EXERCISE PROMPT - Retype each entry exactly as written, and keep the pictures out of the copy.

GIVEN DATA -

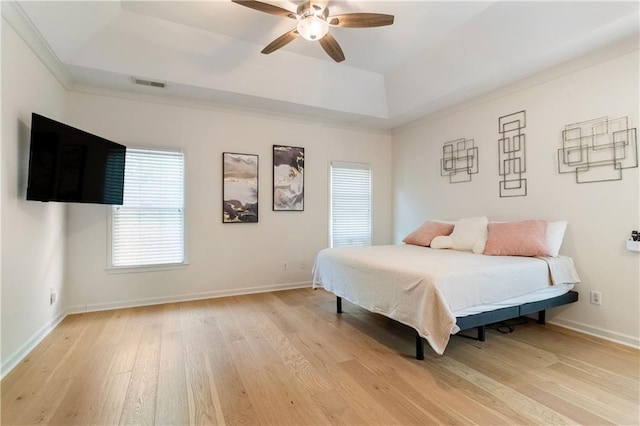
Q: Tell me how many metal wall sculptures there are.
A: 3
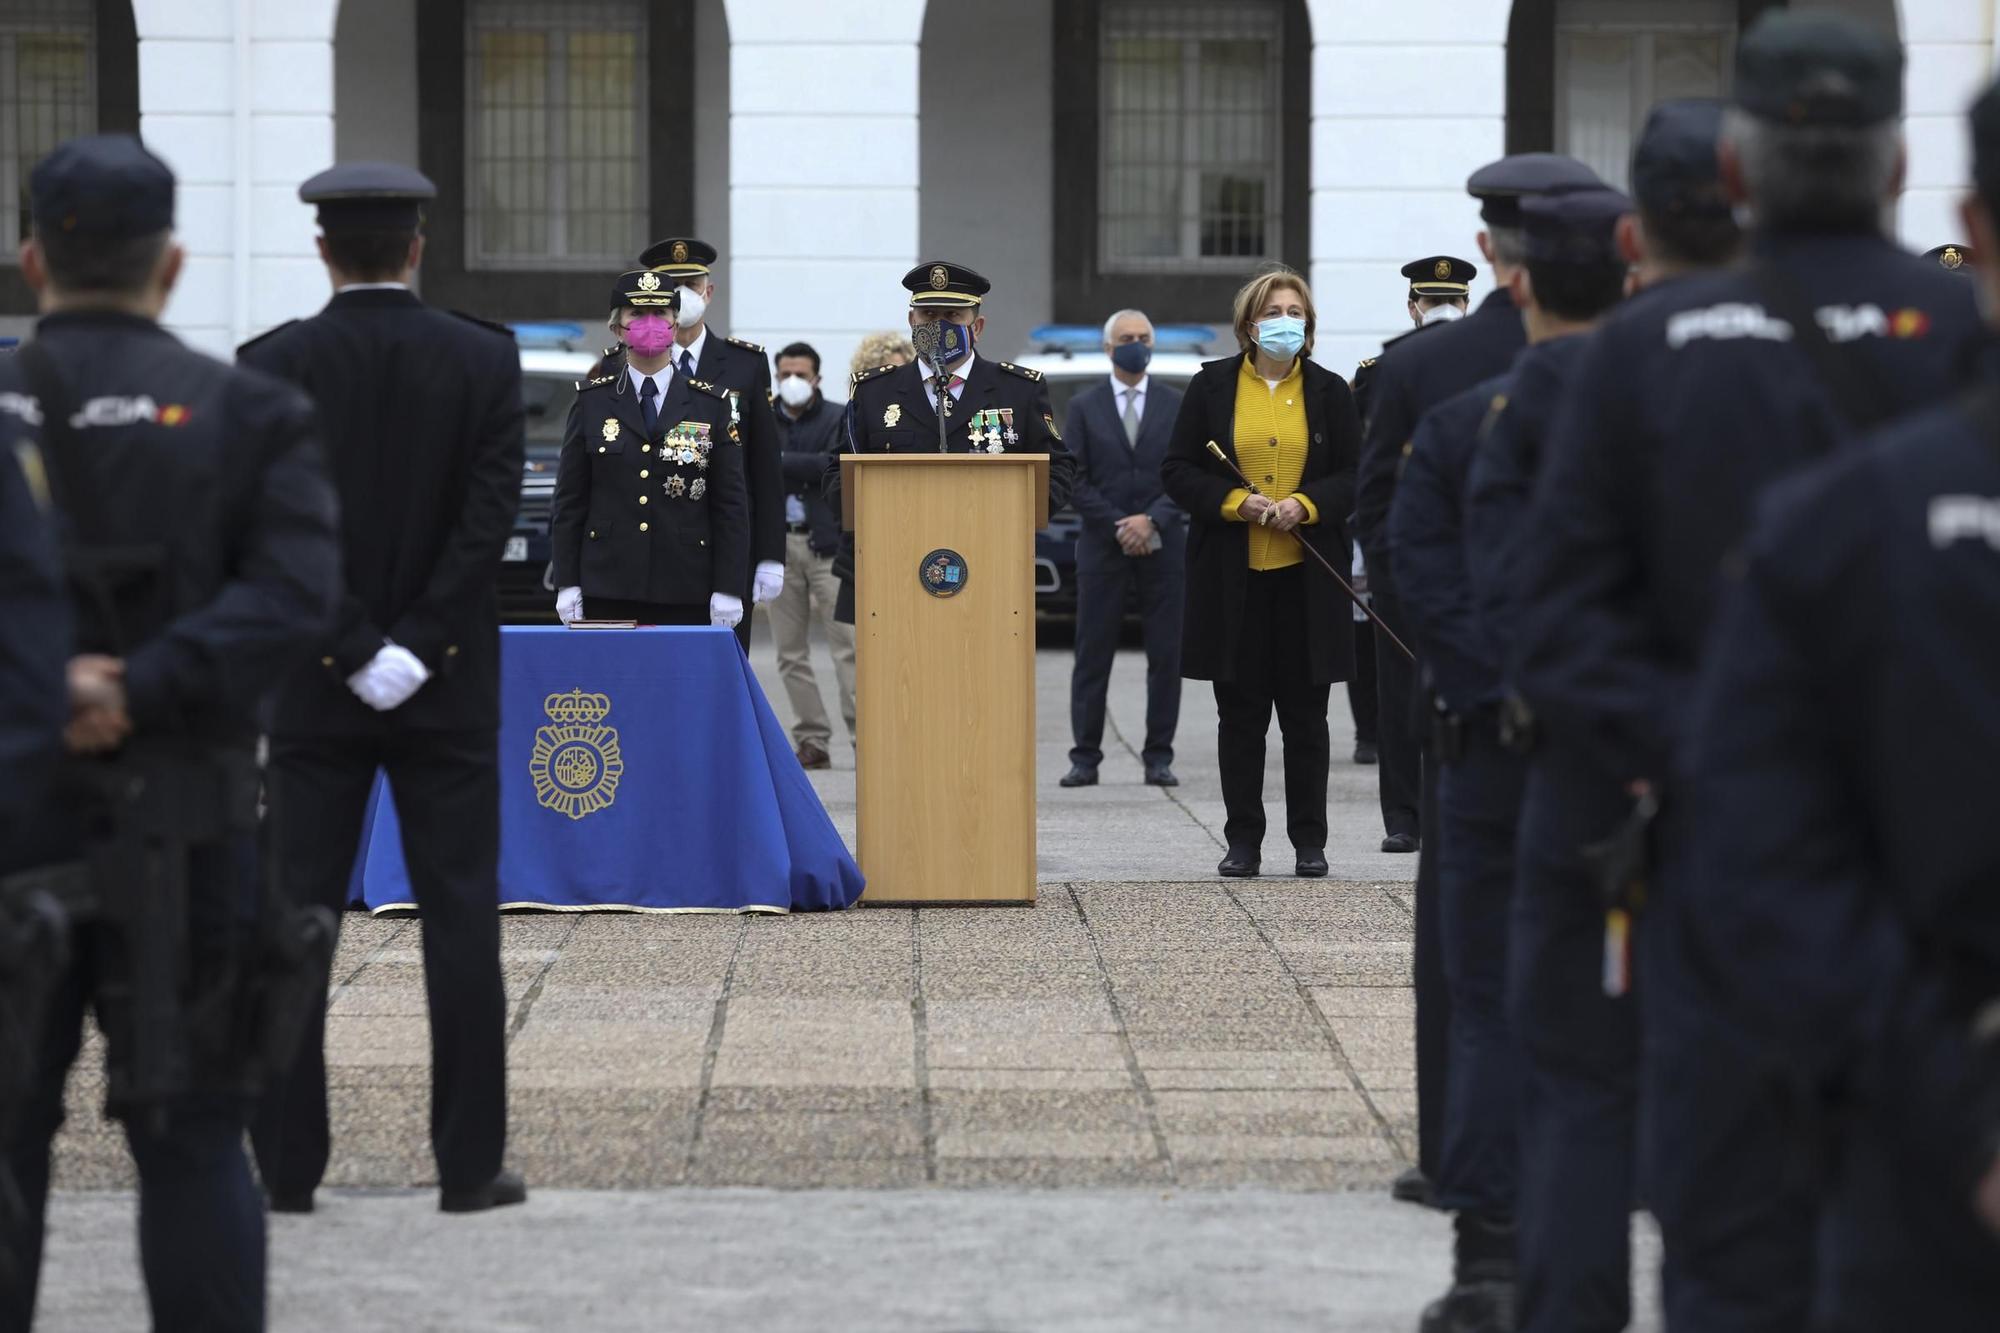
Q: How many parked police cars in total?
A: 2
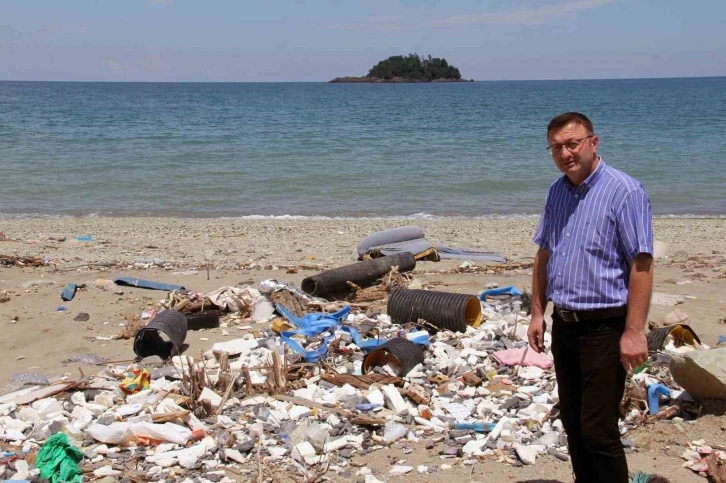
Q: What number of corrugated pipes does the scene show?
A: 5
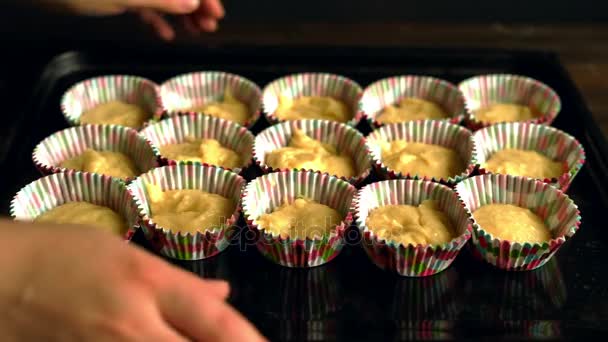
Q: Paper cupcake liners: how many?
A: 15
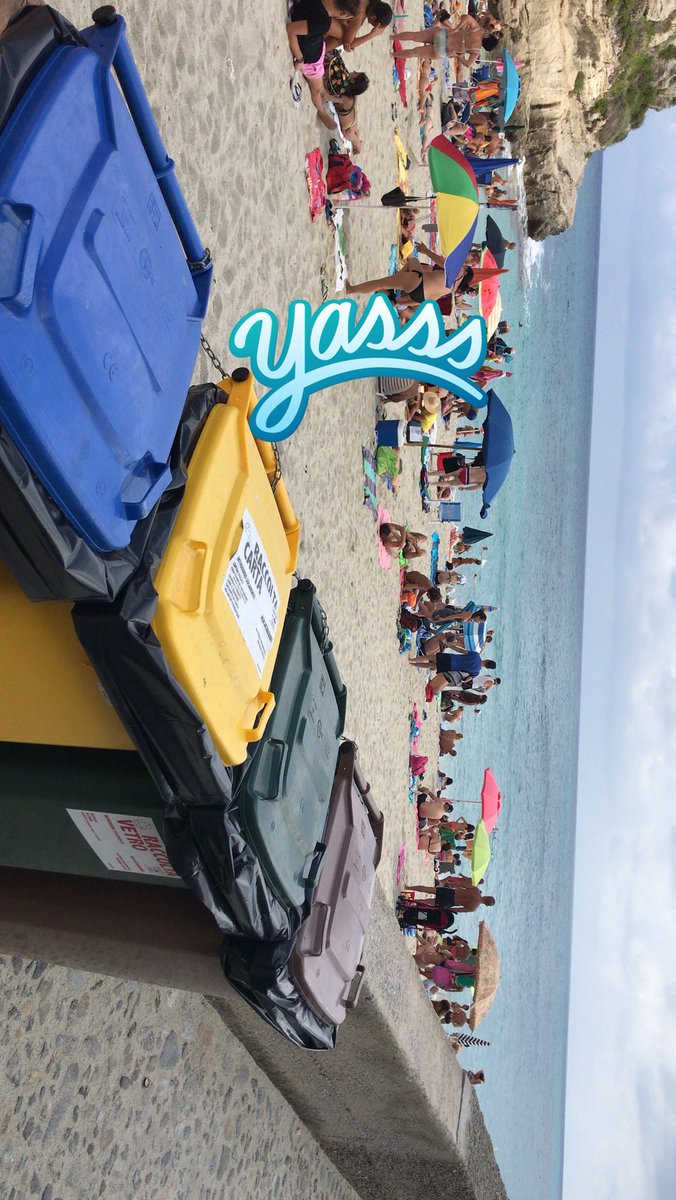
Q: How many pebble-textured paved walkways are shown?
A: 1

REPLY TO THE TASK -
Q: Tell me how many metal wall sculptures there are.
A: 3
Q: How many parked police cars in total?
A: 2
Q: What number of corrugated pipes does the scene show?
A: 5
Q: Paper cupcake liners: how many?
A: 15
Q: How many pebble-textured paved walkways are shown?
A: 1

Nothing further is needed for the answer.